SOURCE INFORMATION:
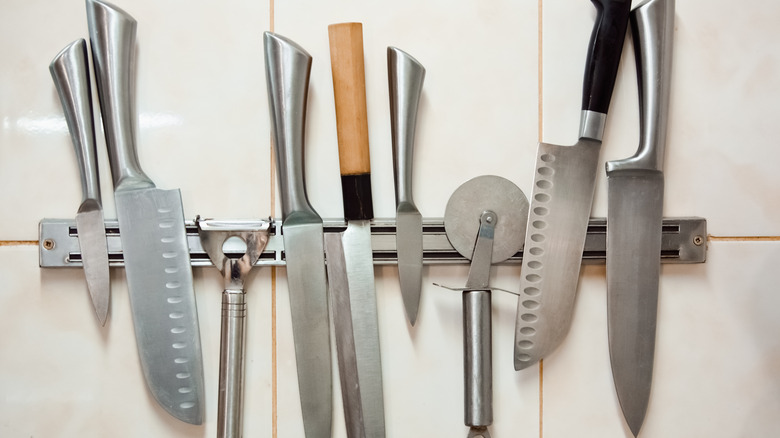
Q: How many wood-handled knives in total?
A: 1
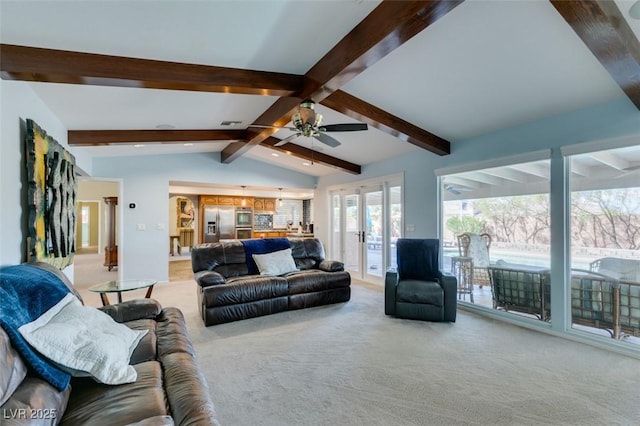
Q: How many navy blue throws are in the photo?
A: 3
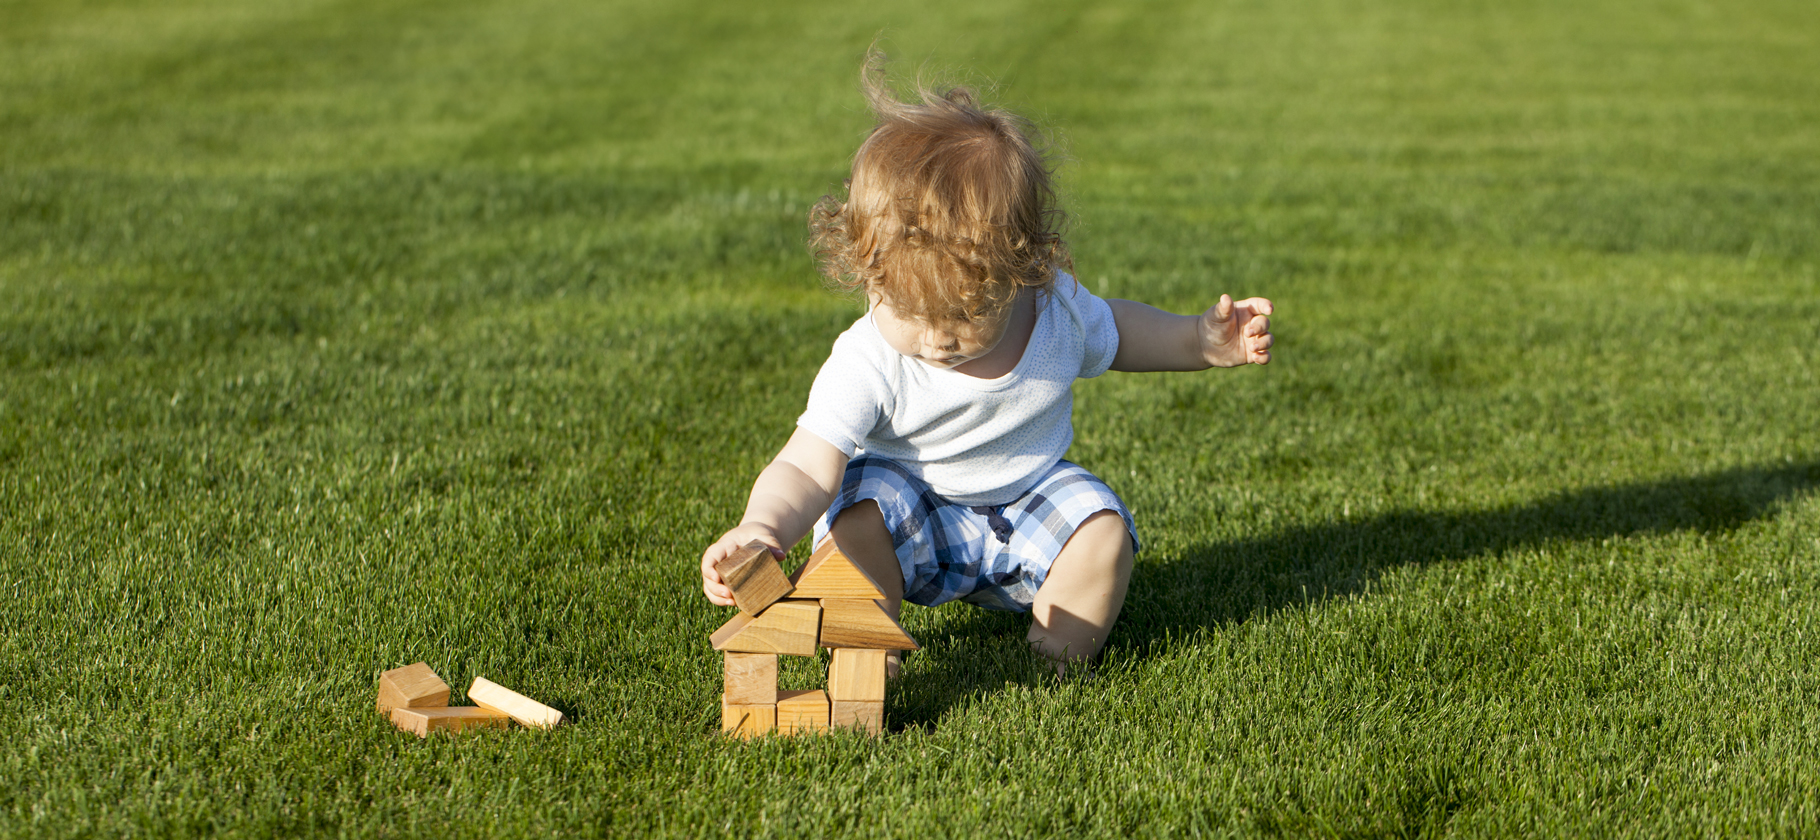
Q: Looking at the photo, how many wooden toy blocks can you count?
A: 12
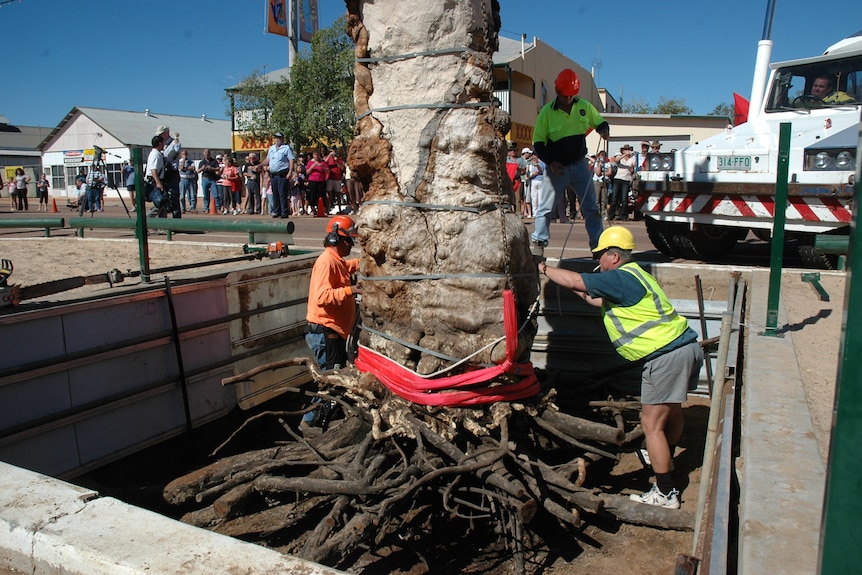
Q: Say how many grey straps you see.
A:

PROBLEM TO WORK ON: If a line above includes the string "photo", pick it out.

SOLUTION FOR THIS EXERCISE:
Q: How many navy blue throws are in the photo?
Q: Looking at the photo, how many wooden toy blocks can you count?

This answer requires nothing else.